The tech
boom could end in 1 of 3 ways
Whether you want to call it
a bubble or not, the tech
industry is booming.
At last count there were 114 privately held companies with
valuations of $1 billion or more — often called unicorns. Some, such as Uber and Airbnb, are worth tens of
billions of
dollars.
For the
tech industry, these are heady times. But economies and industries usually move
in cycles. At some point the party has to end.
Several tech industry insiders and investors were polled to find out the biggest risks that
they see out on the horizon.
Here’s what
they said:
1.
Something happens that “breaks” the sharing-economy business model
A ruling
from a little-known California
labor agency sent shockwaves through the tech sector earlier this month. The agency said
a former Uber driver should have been classified as an employee, not an
independent contractor, and that Uber owes her $4,000 for expenses.
The ruling
applied only to one woman and Uber is appealing, but it
underscored a potential vulnerability in the foundation of so-called “sharing
economy” startups. Many of these companies are expected to overtake entire
industries, premised on a business model that doesn’t involve the costs borne
by incumbent players, such as hiring full-time employees and paying for
worker’s compensation and social security.
But if
they're forced to treat their workers as employees, their cost structure could totally
change. That could potentially “break the model” for sharing economy
startups, the thinking goes.
“If you
have to make these people employees, those businesses are less valuable than
before,” says one hedge fund manager.
Other richly
valued sharing-economy companies such as Airbnb, TaskRabbit, and Lyft could
also face these kinds of sweeping regulatory or legal risks.
That said,
regulatory changes often turn out not to be as severe as expected.
In the early days
of ecommerce many people worried that the internet startups would be toast if
they had to make consumers pay a sales tax, as their brick-and-mortar
competitors did. But years after Amazon began
making consumers pay a sales tax in many US states, people are still buying stuff on the web.
Similarly, the
benefits of some of the new sharing-economy services are so great, consumer
demand will continue to be high even if prices go up as these companies have to
pass new costs along to customers.
Of course, if a
sharing-economy service is banned outright, as French
President Francois Hollande recently said Uber should be, that presents a bigger
problem.
2. Public market investors get spooked
The proliferation
of “unicorn” tech companies has to a large degree been fed by the money pouring
in from new types of investors.
These are not the
venture capitalists that typically invest in tech startups in early stages. They are hedge
funds and mutual funds hunting for big returns in a zero-interest-rate market.
But those
investors could easily get spooked by a major shock in the broader
macroeconomic or geopolitical scene — say the eruption of a major conflict, or
a sudden downturn in a major economy.
Goodwater
Capital cofounder Chi-Hua Chien lays out one possible scenario: “My guess is that some
macro shock outside of our ecosystem will be the driver of a change —
geopolitical conflict, Greece, China, ISIS, something we can't even anticipate.

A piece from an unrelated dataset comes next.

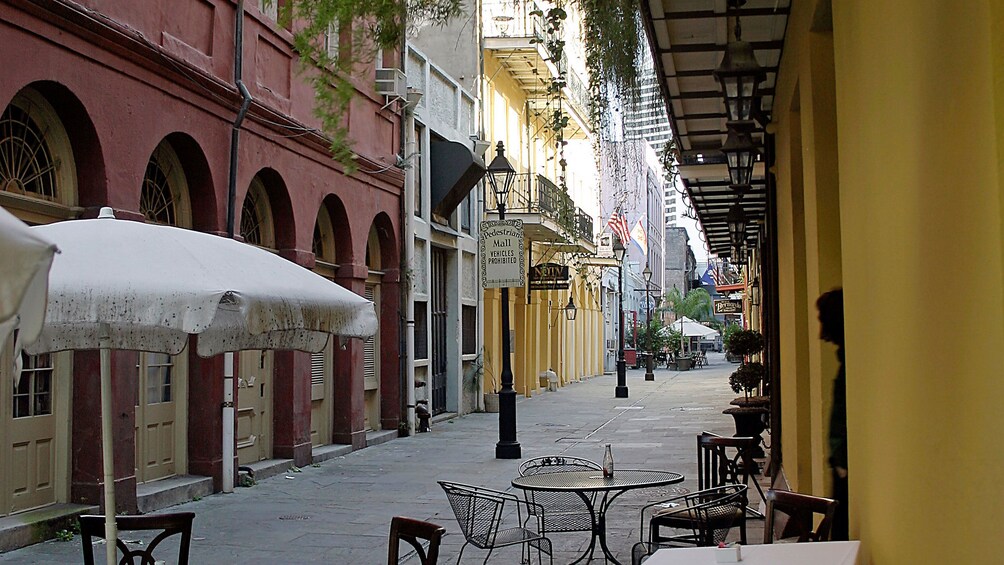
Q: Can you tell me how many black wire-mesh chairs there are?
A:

When the public markets have a correction, the hedge funds and mutual funds
will see their overall portfolios decline causing their illiquid investments in
tech companies to instantly become a larger percentage of their overall
portfolio than originally targeted. At that point, I expect to see many of them
pull back from this market, focus on shoring up their public positions, and
perhaps even seek liquidity for their illiquid private company investments.”
The
flight of public market investors would not only put an end to the big
billion-dollar late-stage funding rounds, but could also have a ripple effect
on earlier funding rounds that are critical to smaller tech startups, says Jeff
Clavier, the managing partner of VC firm SofTech VC. Those at greatest risk
would be the “high-burn companies that assume that there is a lot of cash available
for top-line focused high growth.”
3. Unicorns face plant
And few companies
have a higher profile right now than the tech-industry’s unicorns, particularly
the companies with $10-billion-plus valuations like Uber, Palantir, AirBnb,
Snapchat, Pinterest, and Dropbox.
If one or two of
these beasts stumble — say, a new competitor enters the market and
undercuts them on price or they suffer a big regulatory change — the enthusiasm
for similar companies could darken.
A big IPO flop
could also cause problems.
Many tech IPOs are
priced low to ensure that the stock pops on the first day of trading. But
investor sentiment can be a fickle thing. If a high-profile tech company were
to actually trade down on its Wall Street debut, whether because of a sudden
change in investor sentiment on the company or a shifting IPO market, investors
might rethink their other tech bets.
The public markets
have proven to be harsher judges of web companies than private markets. Yelp,
Twitter, and LinkedIn have all seen their stocks get
punished in recent months as financial results and user-growth metrics have not satisfied
public market investors.
So many of the
current unicorns are thriving in a world where performance and valuations are
determined and measured differently than they would be in the public markets.
“Right now it
seems like anything related to the sharing economy gets these huge valuations.
But then you look at the real world of companies that have actually had to get
valued by the market … and it gets rocky,” says the hedge fund manager.